*Work item*
From the records below, take each line where the string "count" shows up and copy it.

*Supplied data*
=======

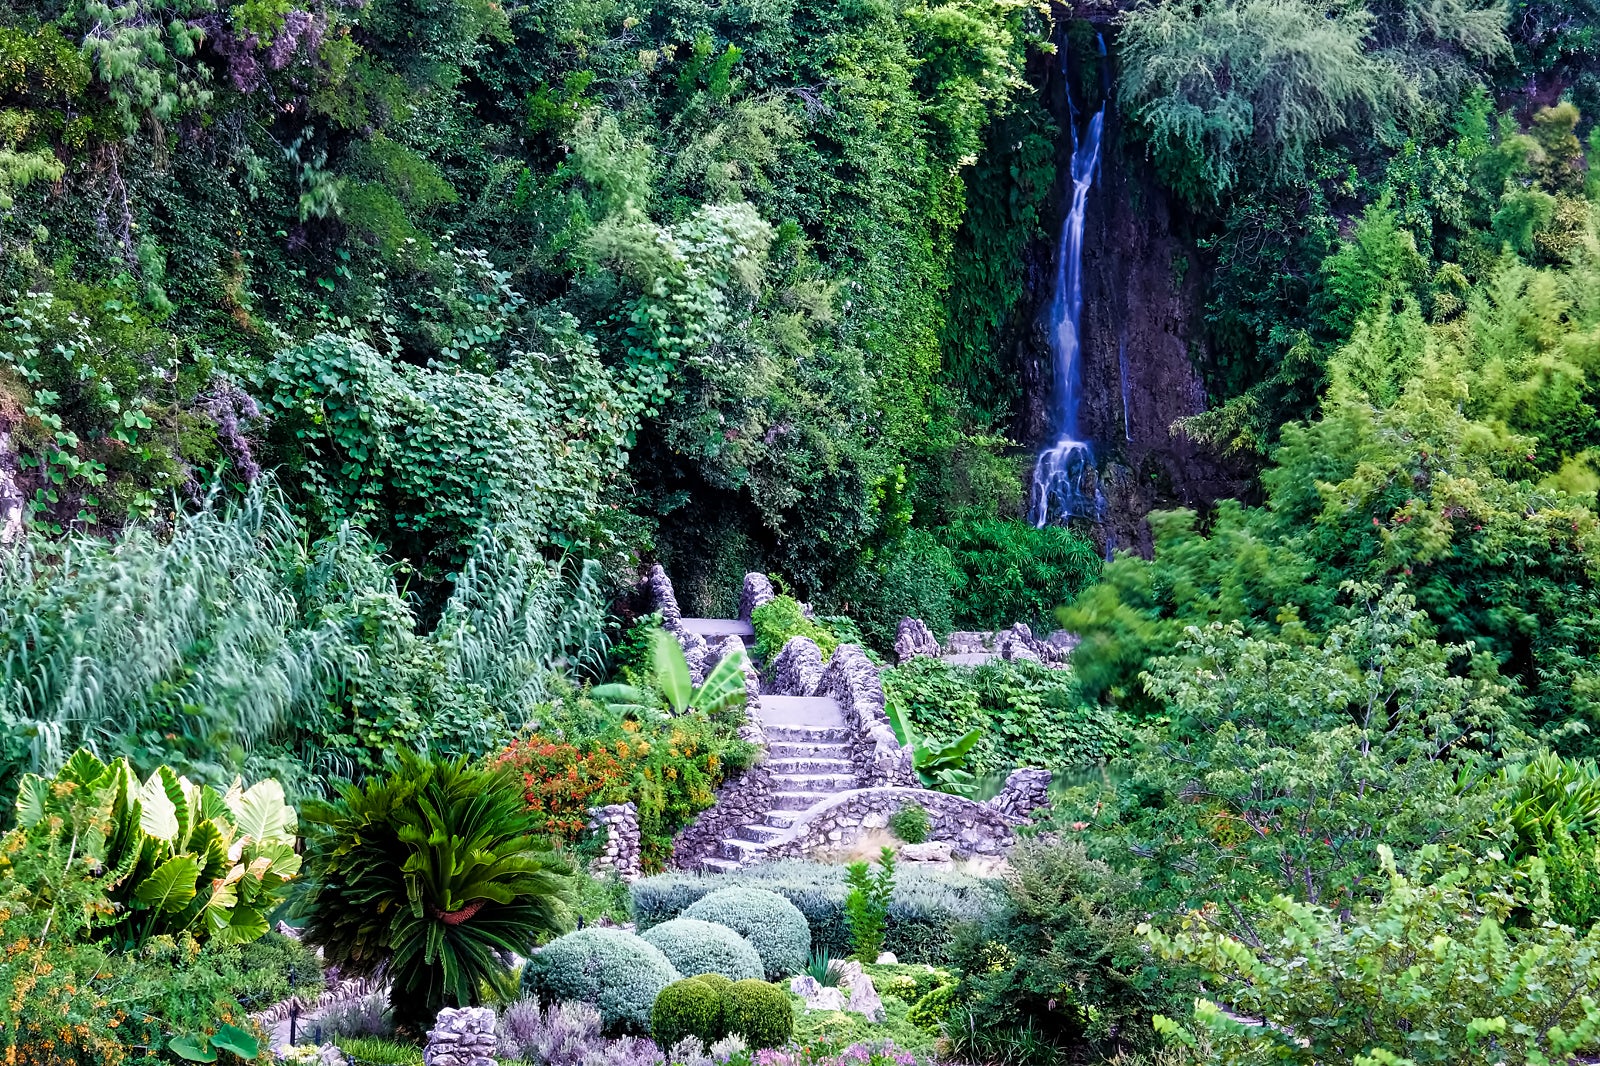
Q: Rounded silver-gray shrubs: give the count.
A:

=======

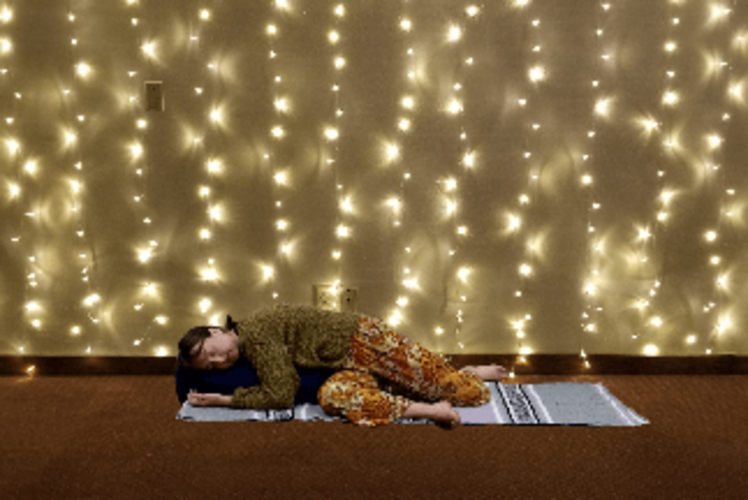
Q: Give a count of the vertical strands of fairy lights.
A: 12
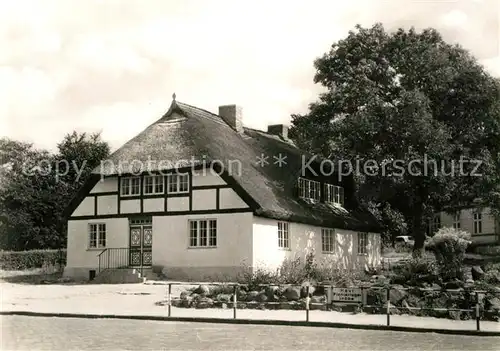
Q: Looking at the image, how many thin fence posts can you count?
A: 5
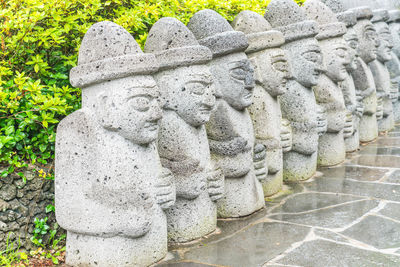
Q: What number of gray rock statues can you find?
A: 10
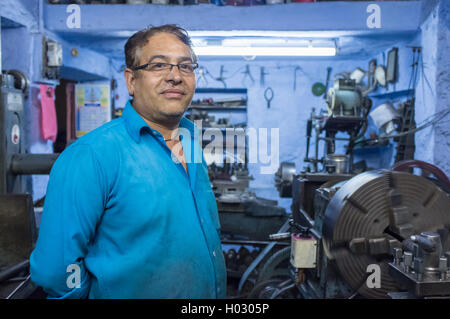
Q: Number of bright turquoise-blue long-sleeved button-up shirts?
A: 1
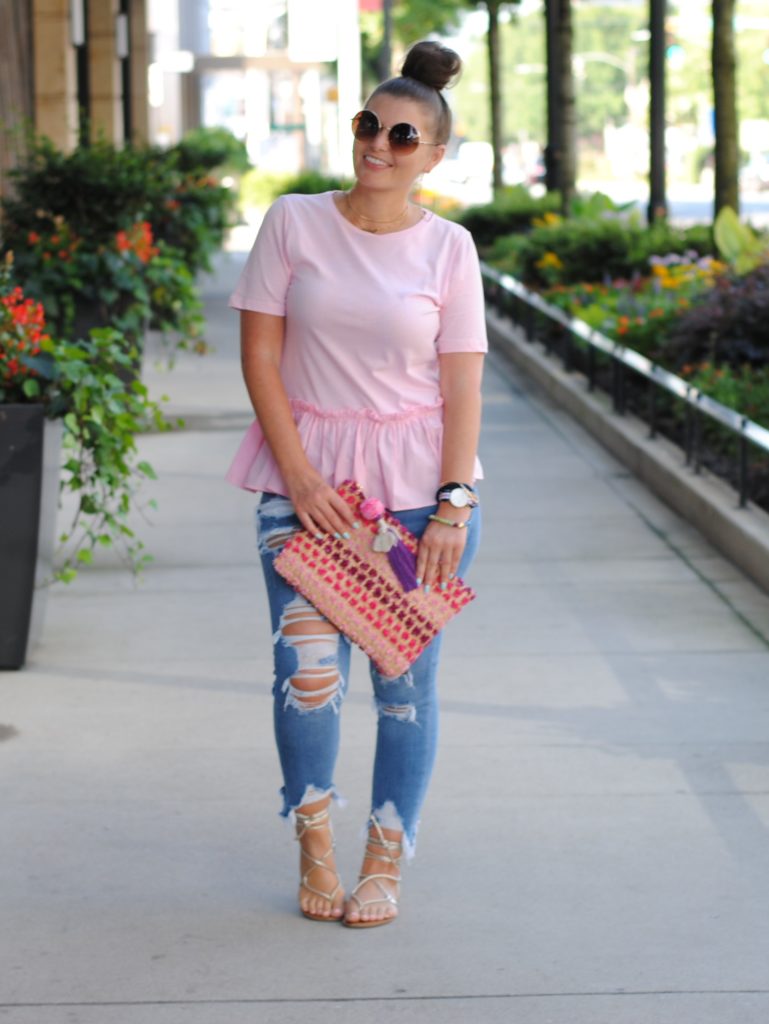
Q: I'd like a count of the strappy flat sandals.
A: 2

=======

*Result*
Q: Rounded silver-gray shrubs: give the count.
Q: Give a count of the vertical strands of fairy lights.
Q: Looking at the image, how many thin fence posts can you count?
Q: I'd like a count of the strappy flat sandals.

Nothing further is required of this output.